É irónico pensar que ninguém espera por ir ao médico quando sofre do coração, quando sente um aperto ou uma picada no peito, um batimento cardíaco alterado. Na verdade não criamos tantos rodeios, quando atribuímos o aperto no coração à especialidade de cardiologia.
A saúde mental, infelizmente ainda estar aprisionada a um forte estigma social que vê o doente como o resultado da sua “fraqueza de espirito” e falta de estoicismo que permite colocar os pensamento e a dor mental no devido lugar.
Comento com Joana e como Ricardo que quando somos mais novos temos alguma dificuldade em imaginar o nosso envelhecimento, o nosso adoecer e a forma como o nosso corpo nos prega partidas. O foco que coloco no corpo, permite sair momentaneamente do jogo de culpas e do estigma associado à doença mental. Afinal o Ricardo não escolheu estar deprimido, a doença não se escolhe. A ideia de corpo também nos parece ser interessante na medida que delimita e define o contorno individual. A vida a dois é construída a partir de dois corpos, de duas mentes de dois indivíduos.

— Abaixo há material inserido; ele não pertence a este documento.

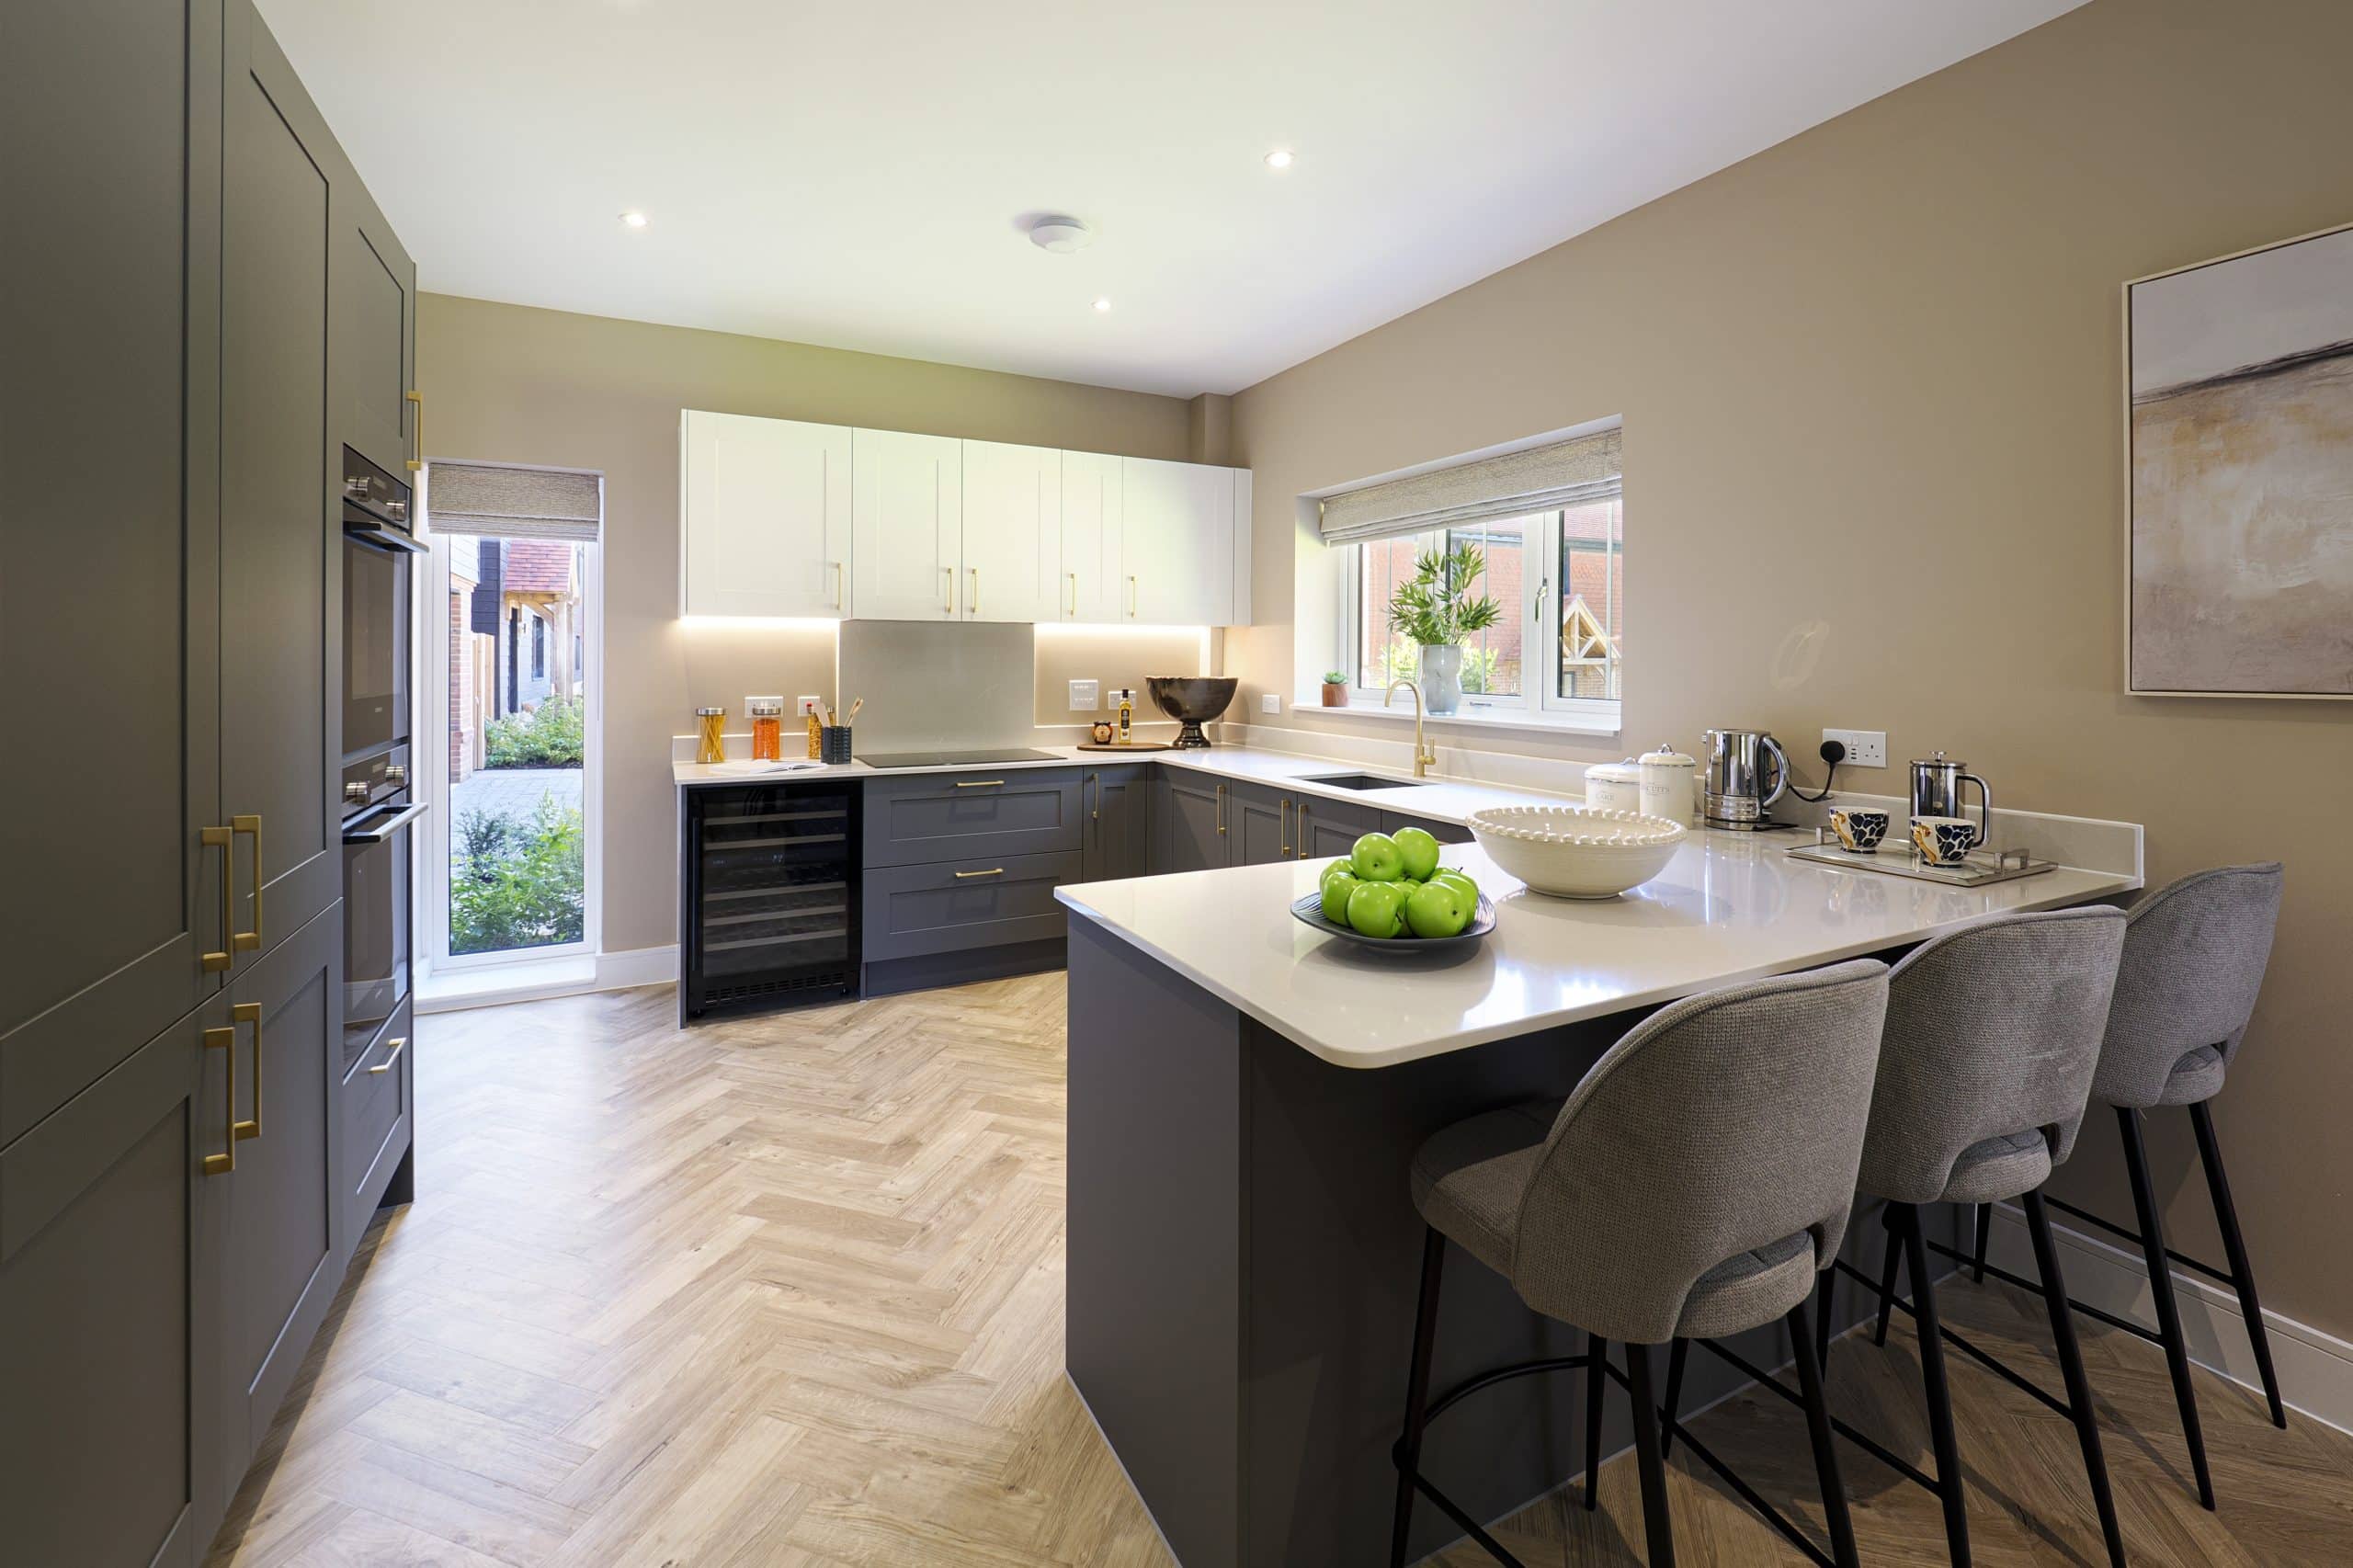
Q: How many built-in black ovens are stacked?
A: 2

Parece-nos que o desafio na vida de casal, quando um dos elementos está deprimido, é criar um espaço suficientemente amplo para conter a individualidade do outro que parece alargar-se. O reconhecimento e o respeito pela vida interior do outro, como dinâmica independente da relação, na qual habitam preocupações, fantasmas, medos, terceiras pessoas, é essencial como forma de devolução da individualidade, dentro do projeto de casal.
Em casais em que o projeto a dois é vivido com um grau maior de fusão, o processo de amplificação da dimensão individual, pode ser sentido como ameaçador. O espaço individual, implica maiores momentos de solidão, reencontro com os próprios pensamentos e possível amplificação de sensação de abandono ou perda.

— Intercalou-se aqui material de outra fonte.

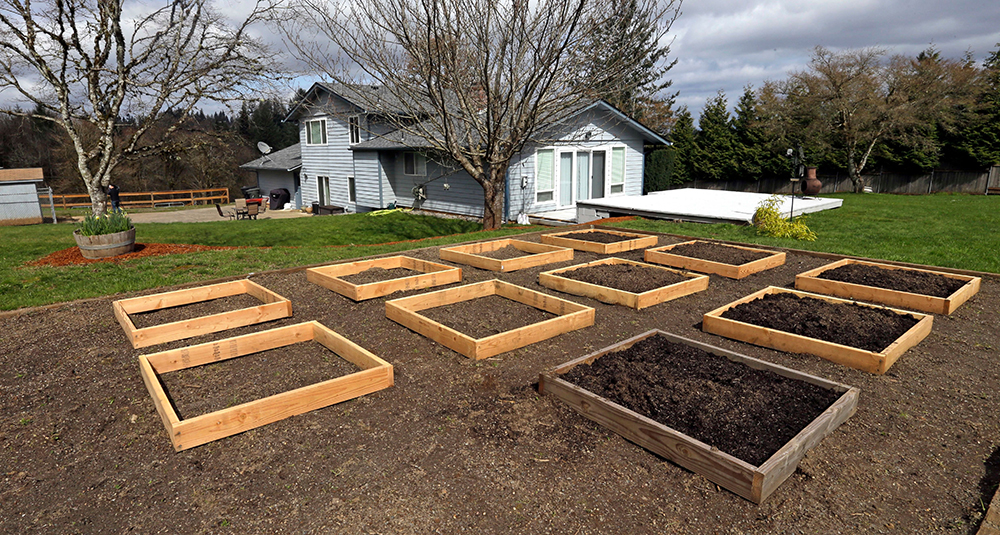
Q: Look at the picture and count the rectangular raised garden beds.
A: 11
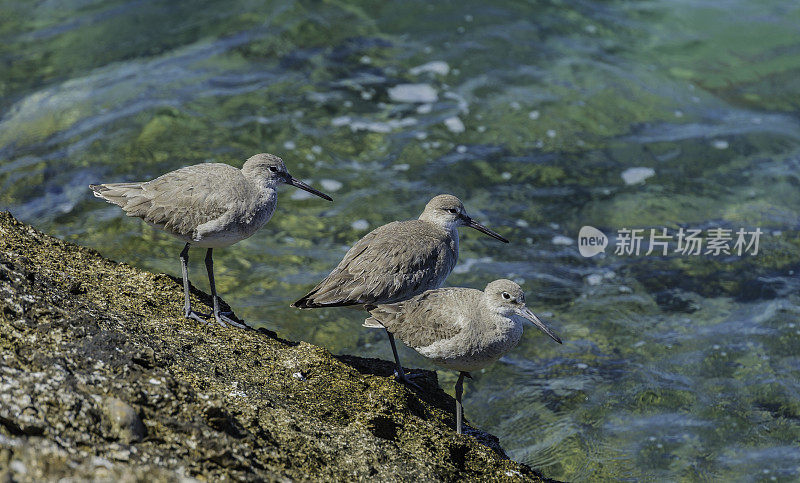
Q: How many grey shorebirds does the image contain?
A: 3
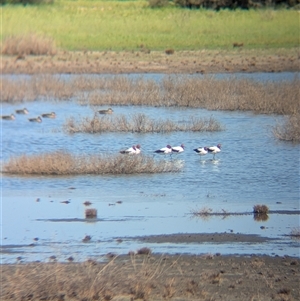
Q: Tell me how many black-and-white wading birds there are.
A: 6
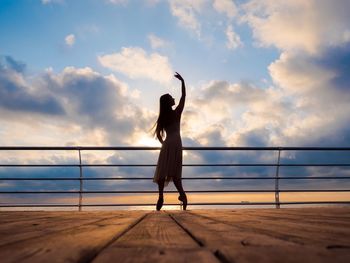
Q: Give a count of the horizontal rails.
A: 5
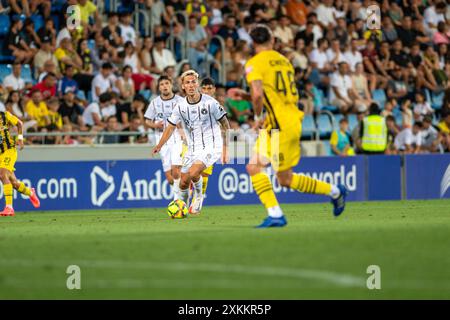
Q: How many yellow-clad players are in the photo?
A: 3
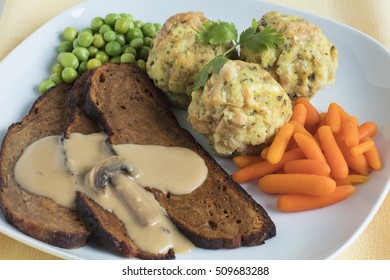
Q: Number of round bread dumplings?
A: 3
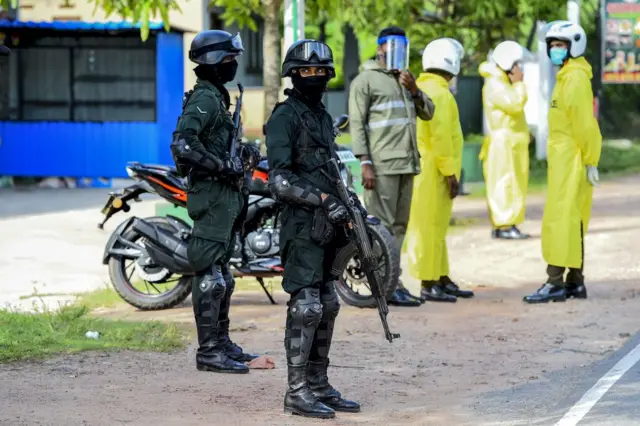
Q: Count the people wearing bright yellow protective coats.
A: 3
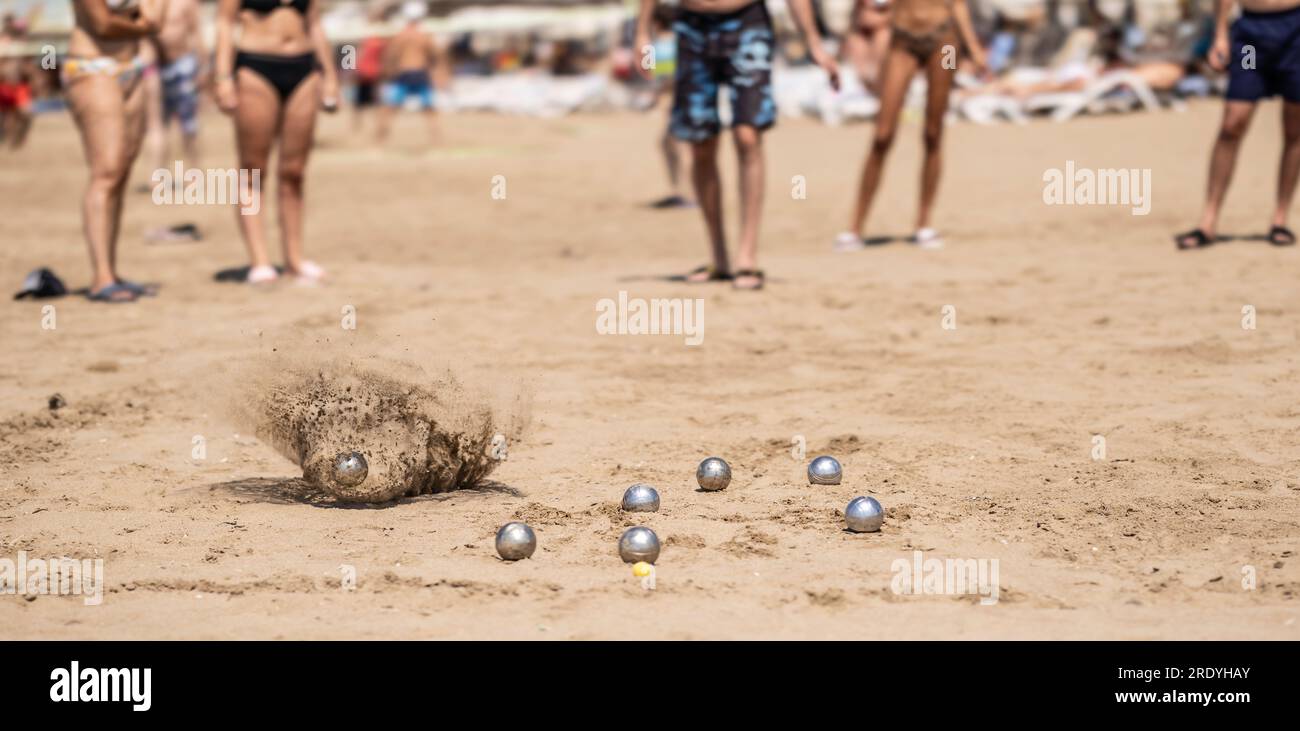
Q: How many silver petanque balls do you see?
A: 7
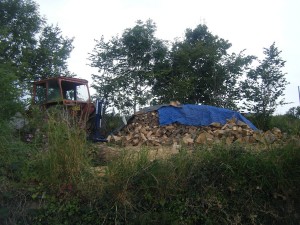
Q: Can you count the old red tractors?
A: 1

A depressão do Ricardo enquanto processo individual, remete também a Joana para a sua própria individualidade, na medida que a fusionalidade do projeto a dois, fica diferente. Há um trabalho de luto individual que possivelmente terá de ser feito pela Joana, trabalho esse naturalmente dependente da visão mais ou menos cristalizada que detém do projeto a dois e da representação do Ricardo enquanto homem que ama.
A experiência enquanto terapeutas de casal leva-nos acreditar que é nesta dialética entre aproximação quase fusional dos estados de paixão onde o sofrimento de um se torna o sofrimento do outro e os estados de maior individualidade no qual o espaço mental de cada um, é intimidante só desse elemento do casal, que reside a chave para o sucesso do projeto a dois.
Por outras palavras o segredo talvez esteja na arte como o individualismo vai tecendo as linhas do encontro de forma coser e a descoser o casal.
Quando um dos elementos está deprimido e as linhas do encontro estão demasiado cosidas, então é muito provável que a depressão funcione como uma buraco negro que atrai toda a energia.
Pelo contrário quando o casal, alimenta um forte individualidade, a depressão de um dos elementos do casal, parece não ter o mesmo efeito devastador na relação de casal.